Now, this isn’t the first time hockey stars have been mysteriously plagued with injuries prior to the NHL All-Star game. Last year, Pittsburgh Penguins elite duo Sidney Crosby and Evgeni Malkin were absent from the All-Star game with, wouldn’t you know it, matching lower-body injuries.

In 2009, Detroit Red Wings Pavel Datsyuk and the now-retired-great Niklas Lidstrom skipped the game, Datsyuk with a sore hip flexor -- aka, lower-body injury -- and Lidstrom with a sore elbow (OK, that’s officially an “upper-body injury”).

In fact, the occurrence has become so common that the NHL implemented a one-game ban as a penalty to any players on the NHL All-Star game roster “unable” to participate, a ban that Toews and Ovechkin won’t be able to lower-body-injury their way out of.

Now, in a more understandable case, 43-year-old Florida Panthers forward Jaromir Jagr, living hockey legend and natural scorer -- on and off the ice -- has expressed his dismay in participating in this weekend’s All-Star game.

The oldest player in the league tweeted -- jokingly, but not really -- to his fans that the new three-on-three format of the game would “kill” him:

Fans-I appreciate your votes for All-Star game, but 3 on 3 would kill me,and i don't want to die yet:)Thank you for understanding. Too old:) — Jaromir Jagr (@68Jagr) December 2, 2015

Despite his campaign to avoid playing, fans voted Jagr-bomb into the All-Star game, and despite his age and public disinterest, he doesn’t look like he’ll be backing out.

Why won’t Jagr back out? Because having played more years of hockey than I’ve spent alive on this earth, Jagr has realized how important the fans are to hockey and how much his presence in that game would mean to hockey lovers all over the world.

Another controversial All-Star admission who has expressed mixed feelings about participating is Phoenix Coyotes John Scott.

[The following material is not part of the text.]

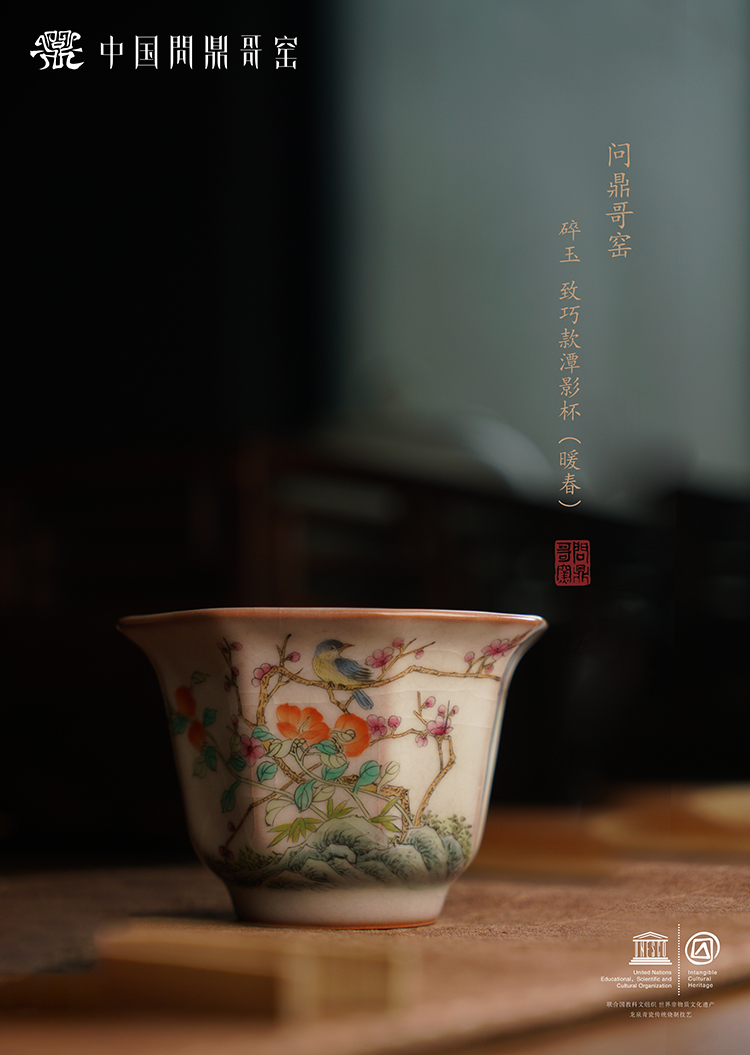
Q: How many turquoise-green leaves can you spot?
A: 11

Scott’s case is very unique as he was voted into the game by the fans but sports a very unimpressive hockey resume compared to his peers. With only five goals and six assists in his entire 285-game career -- a tally Ovechkin could reach in a month -- many have argued over whether or not Scott “deserves” to participate, and whether or not he was sincerely voted in by the fans or voted in out of jest.

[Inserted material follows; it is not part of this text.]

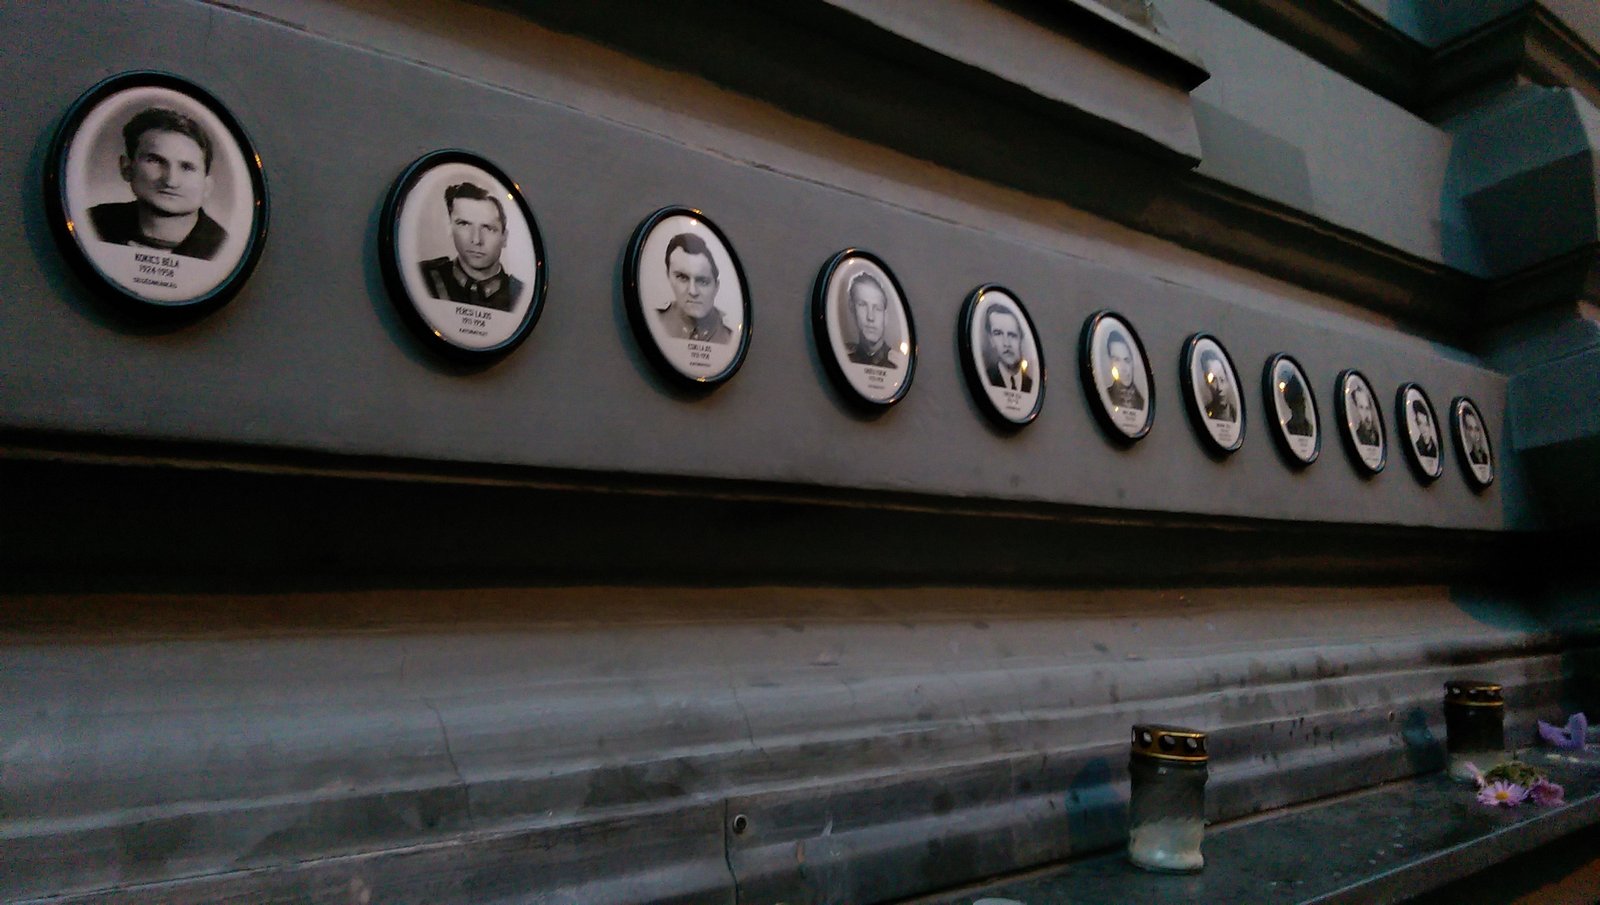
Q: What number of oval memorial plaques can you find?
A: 11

Regardless, Scott has vehemently fought for his right to participate:

If the league thought this was an embarrassment, pretty much all of the players I've encountered have thought otherwise. I've gotten texts from so many guys saying the same thing: ‘You should go.’

And those players, along with Scott, are right. Scott should go because it doesn't matter why; the fans want him to. And as I’ve said before, the All-Star game is for the fans.

Even Jagr, himself, has jokingly expressed his excitement in playing in the All-Star game with Scott:

Fans-I was afraid,that 3on3 all-Star game may kill me,now,I am more afraid,fighting John Scott 6,8 300 during All-Star, kill me for sure — Jaromir Jagr (@68Jagr) January 2, 2016

Sports are what the fans make them. It’s they’re hard-earned money that drives the outrageous salaries of athletes. It’s a week’s worth of their bi-monthly paycheck going toward taking their sons and daughters to a game that they, themselves, grew up with and bonded with THEIR parents over that make sports on a worldwide stage possible.

All-Star games are a way for leagues to thank loyal fans by putting all of their favorite players on the ice, or the court, or the field at one time. And athletes who can’t see the importance in participating are shameful to the game and a disgrace to their fans who adore them.